1.1 General Response
We would like to thank the reviewer for the time taken to read our manuscript and for providing detailed feedback. We split our response in two sections: addressing the reviewer’s general feedback as well as the more detailed comments from the pdf.
In this manuscript we demonstrate that subsea permafrost north of Tuktoyaktuk Island is more degraded – and breaching more imminently – than previously thought. This is critical because the island acts as a natural barrier protecting the harbour and community, i.e. extending the study by Erkens et al. (2025). Our amphibious use of ERT in a permafrost environment represents a novel application of the ERT method providing unique measurements across an ice-rich coastline undergoing thermoerosion.
We would like to point out that ERT is only one part of the study; we also quantified rapid coastal erosion using historical shoreline positions and combined these with thermal modelling to interpret long-term changes of the ice-bearing permafrost table and bulk resistivity at depth. This integrated approach allows us to assess how inundation alters subsea permafrost beyond conductive warming alone and to reassess the state and stability of permafrost north of Tuktoyaktuk Island.
1.2 Specific Comments
Reviewer comment (Lines 121-122): I find this statement misleading, as a wenner array has a comparably low spatial resolution and depth penetration, yet it provides strong voltage signals.

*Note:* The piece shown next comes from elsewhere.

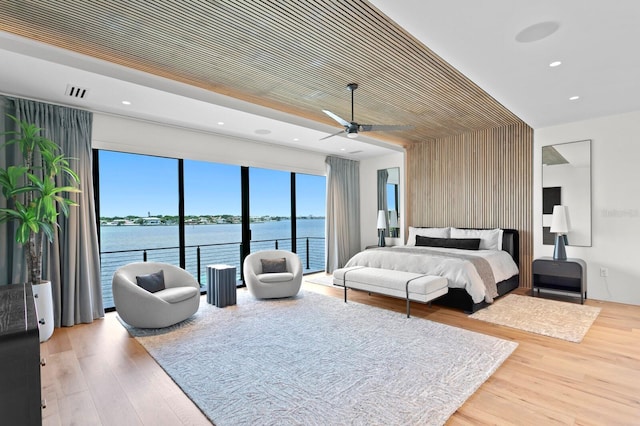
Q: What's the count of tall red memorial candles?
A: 0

Response: We agree and have removed this text from the paper.
Reviewer comment (Line 122): How would the system adjust for poor contact resistances?
Response: Thank you for pointing this out. This statement was incorrectly phrased. The system automatically reduces its transmitter voltage if the selected maximum voltage cannot be applied. We have removed this statement.
Reviewer comment (Lines 137-138): Does this mean that you assume that the bathymetry hasn’t changed since 2018? Is this realistic?
Response: Please see our response to the next bathymetry comment (lines 173-176) for details on this.
Reviewer comment (Lines 148-149): By excluding data points with a stacking error of 5% you are not reducing complexity, but you reduce data of poor quality.
Response: We have reworded this statement in line with the reviewer’s comment.
Reviewer comment (Lines 163-164): This is not correct. You want to apply anisotropic constraints when prior knowledge of the geology or the imaged structures suggest that. But this is not a feature of surface measurements.
Response: We have removed this sentence.
Reviewer comment (Lines 173-176): It is unclear from the description above, but how well do you know the water level above the sediments? Is there strong wave action?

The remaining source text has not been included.